Let $n\rightarrow m$ denote the statement "There exists a complete countable theory $T$ and a finite tuple of constants $\overline{a}$ such that $I(T,\omega)=n$ and $I(T_\overline{a},\omega)=m$." And let $n\rightarrow_\omega m$ denote the statement "There exists a complete countable theory $T$ and a countable set of distinct constants $A$ such that $I(T,\omega)=n$ and $I(T_A,\omega)=m$." Some easy results and relevant observations:

  • If $n\rightarrow m$ (resp. $n\rightarrow_\omega m$) and $k \rightarrow \ell$ (resp. $k \rightarrow_\omega \ell$), then $nk \rightarrow m\ell$ (resp. $nk \rightarrow_\omega m\ell$). (Take the disjoint union of the relevant theories.)

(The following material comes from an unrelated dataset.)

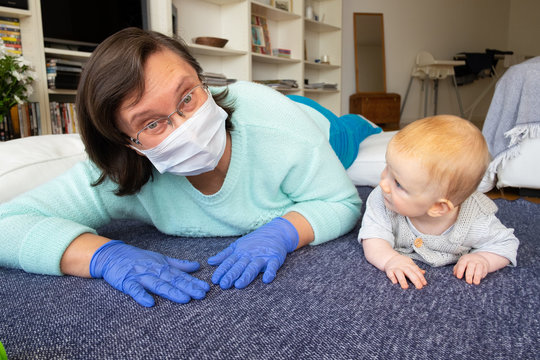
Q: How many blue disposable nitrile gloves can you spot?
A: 2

  • $n \rightarrow n$ for every $n\in N-\{\omega_1\}$. (This is obvious for $n=1$. There are easy examples for $n=\omega,2^\omega$ and the standard examples for $n=3,4,5\dots$ all have constants which do not increase the number of countable models.)
  • $n^2+n\rightarrow (n+1)^2$ for any $1<n<\omega$. (DLO with $n-1$ colors and a countable set of constants of order type $\omega + \omega^\ast$. By itself this theory has $n^2 + 1$ countable models. Adding a constant in between $\omega$ and $\omega^\ast$ makes the theory have $(n+1)^2$ models.)

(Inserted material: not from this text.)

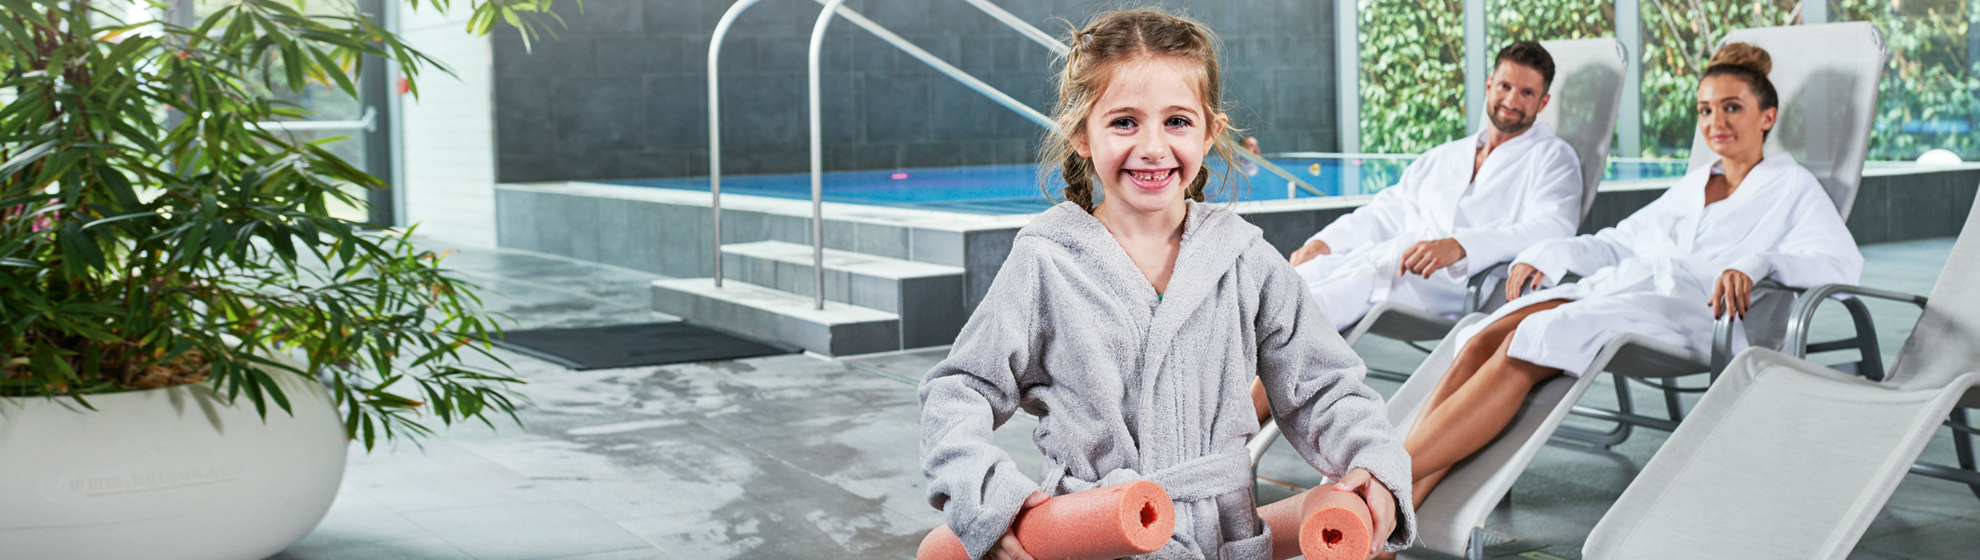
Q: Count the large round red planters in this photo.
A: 0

  • $1\not\rightarrow n$ and $n\not\rightarrow 1$ for any $n\in N - \{1\}$.
  • $1\rightarrow_\omega 2^\omega$ (For example: DLO.)

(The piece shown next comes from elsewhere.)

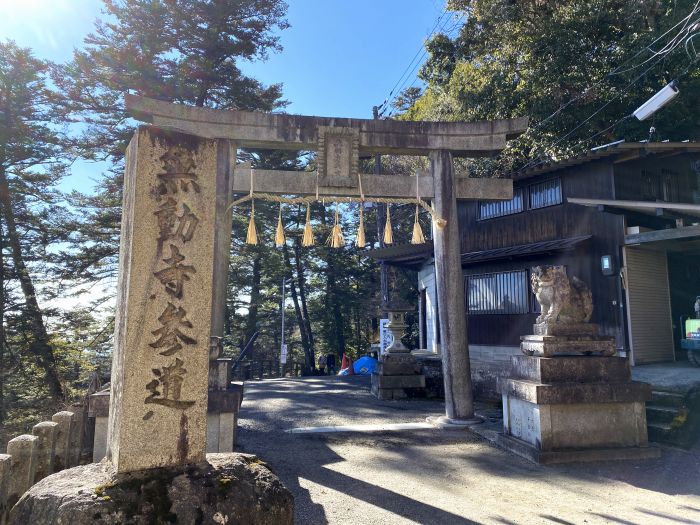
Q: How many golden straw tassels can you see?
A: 7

  • $1\rightarrow_\omega \omega$ (For example: A structureless set.)
  • $n\not\rightarrow_\omega 1$ for any $n\in N$.
  • $1 \rightarrow_\omega n$ for every $2<n<\omega$. (The standard examples of Ehrenfeucht theories are $\omega$-categorical theories with countably many constants added.)
  • If a theory is not small, then it will have $2^\omega$ countable models after adding any countable set of constants.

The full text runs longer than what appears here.